Problem |
Would you count the lines of the listing that carry the word "need"? Give only the resulting number.

Data for processing |
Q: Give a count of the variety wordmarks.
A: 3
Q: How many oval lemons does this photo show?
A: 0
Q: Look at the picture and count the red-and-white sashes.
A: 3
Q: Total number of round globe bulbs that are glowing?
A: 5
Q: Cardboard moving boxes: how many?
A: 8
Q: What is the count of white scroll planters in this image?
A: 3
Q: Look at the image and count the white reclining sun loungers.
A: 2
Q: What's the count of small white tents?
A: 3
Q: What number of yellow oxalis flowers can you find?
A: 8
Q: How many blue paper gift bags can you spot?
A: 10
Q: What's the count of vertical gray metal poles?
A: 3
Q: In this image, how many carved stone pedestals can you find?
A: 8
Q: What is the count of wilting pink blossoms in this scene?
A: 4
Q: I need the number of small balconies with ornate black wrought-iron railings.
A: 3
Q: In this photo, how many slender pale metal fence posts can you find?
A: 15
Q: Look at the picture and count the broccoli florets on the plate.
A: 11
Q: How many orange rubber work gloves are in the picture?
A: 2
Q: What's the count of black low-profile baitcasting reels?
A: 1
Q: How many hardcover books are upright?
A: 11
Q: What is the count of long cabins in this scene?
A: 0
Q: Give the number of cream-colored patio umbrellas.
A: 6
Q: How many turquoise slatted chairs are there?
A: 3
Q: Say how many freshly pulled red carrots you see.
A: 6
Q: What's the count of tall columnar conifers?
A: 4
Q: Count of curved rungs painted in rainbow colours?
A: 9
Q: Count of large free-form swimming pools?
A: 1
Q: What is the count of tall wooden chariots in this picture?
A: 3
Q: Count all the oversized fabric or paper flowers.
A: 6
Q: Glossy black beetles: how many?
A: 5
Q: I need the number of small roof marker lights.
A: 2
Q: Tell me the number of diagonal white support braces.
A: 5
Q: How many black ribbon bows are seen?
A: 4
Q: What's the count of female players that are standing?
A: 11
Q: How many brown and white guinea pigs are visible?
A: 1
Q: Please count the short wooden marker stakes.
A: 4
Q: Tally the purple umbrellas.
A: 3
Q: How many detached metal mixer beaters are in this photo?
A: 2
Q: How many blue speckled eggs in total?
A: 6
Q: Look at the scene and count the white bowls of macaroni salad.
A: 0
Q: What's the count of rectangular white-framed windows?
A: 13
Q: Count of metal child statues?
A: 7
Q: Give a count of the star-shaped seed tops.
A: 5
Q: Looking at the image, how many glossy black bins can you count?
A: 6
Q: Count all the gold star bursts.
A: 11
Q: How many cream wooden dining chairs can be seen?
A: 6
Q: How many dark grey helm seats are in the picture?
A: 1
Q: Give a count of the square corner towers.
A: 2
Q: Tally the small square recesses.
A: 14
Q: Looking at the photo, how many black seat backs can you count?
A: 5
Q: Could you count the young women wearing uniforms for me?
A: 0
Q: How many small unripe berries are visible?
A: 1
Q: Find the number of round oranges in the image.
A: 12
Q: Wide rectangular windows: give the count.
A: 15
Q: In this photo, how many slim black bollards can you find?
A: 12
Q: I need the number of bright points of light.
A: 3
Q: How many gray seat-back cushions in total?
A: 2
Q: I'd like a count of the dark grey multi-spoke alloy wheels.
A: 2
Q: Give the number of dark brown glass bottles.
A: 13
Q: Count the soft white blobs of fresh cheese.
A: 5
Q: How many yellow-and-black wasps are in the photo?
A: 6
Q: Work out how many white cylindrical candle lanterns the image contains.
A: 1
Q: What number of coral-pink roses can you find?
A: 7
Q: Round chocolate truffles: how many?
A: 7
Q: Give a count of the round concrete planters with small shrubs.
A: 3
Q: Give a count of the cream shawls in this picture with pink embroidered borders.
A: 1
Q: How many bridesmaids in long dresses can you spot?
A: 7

Written solution |
3